Fix 3 — Sender-constrained tokens (DPoP)
OAuth 2.0 DPoP (Demonstrating Proof of Possession, RFC 9449) binds a token to a client’s private key. A stolen token is useless without the corresponding private key. This is the correct long-term answer for high-security APIs, though it adds client-side complexity. Worth it for anything financial or healthcare-adjacent.
Defense in Depth — the quick checklist
These apply regardless of which attacks you’re worried about:
Algorithm pinning — always pass algorithms=["HS256"] (or RS256, ES256) to your verify call. Never let the header decide.
Secret hygiene — 32+ random bytes, in a secrets manager, rotated on any suspected exposure. If you’re on HS256 and your secret hasn’t been rotated in 18 months, do it this week.
Short expiry — access tokens under 15 minutes. Refresh tokens one-time-use with server-side tracking.
nbf and iat validation — check them. A token with iat in the far future or nbf not yet valid should be rejected, not accepted.
Audience (aud) validation — if you have multiple services, set aud per service and validate it. A token issued for your payments service shouldn’t be accepted by your admin service.
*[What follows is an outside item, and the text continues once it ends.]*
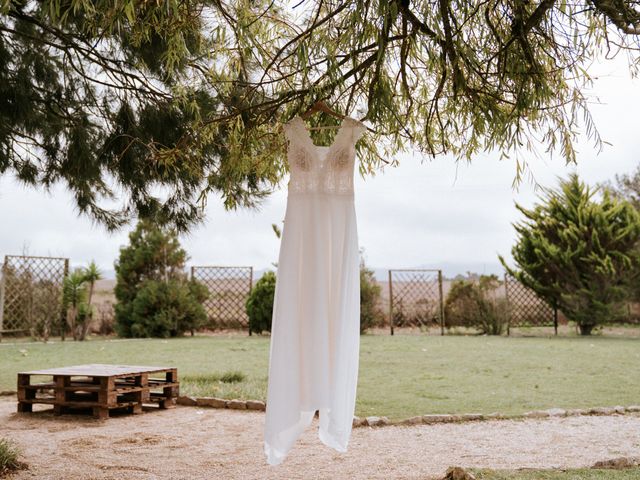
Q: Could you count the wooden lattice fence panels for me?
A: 4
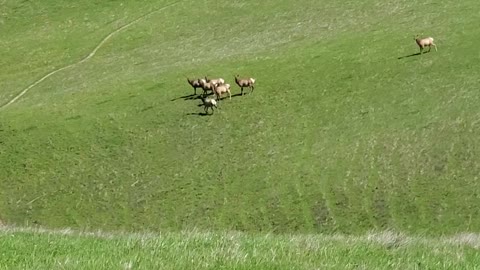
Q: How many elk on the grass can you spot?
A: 7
HTTPS only — obvious but worth saying: tokens in transit must be over TLS. Secure + HttpOnly cookies if you’re doing browser auth; never localStorage for sensitive tokens.
Library version — run npm audit or pip-audit regularly. The alg=none and key confusion fixes required library updates, not application code changes. Staying on old versions means staying vulnerable.
Closing thought
Most JWT vulnerabilities aren’t clever 0-days — they’re the spec being too permissive and libraries implementing that permissiveness faithfully. The fixes are almost all one-liners: pin the algorithm, use a real secret, keep tokens short-lived, and validate every claim explicitly.
The trap is treating JWT as "just a token format" and reaching for verify(token, secret) without reading what the function actually accepts. Read your library’s docs once, properly. That’s the whole job.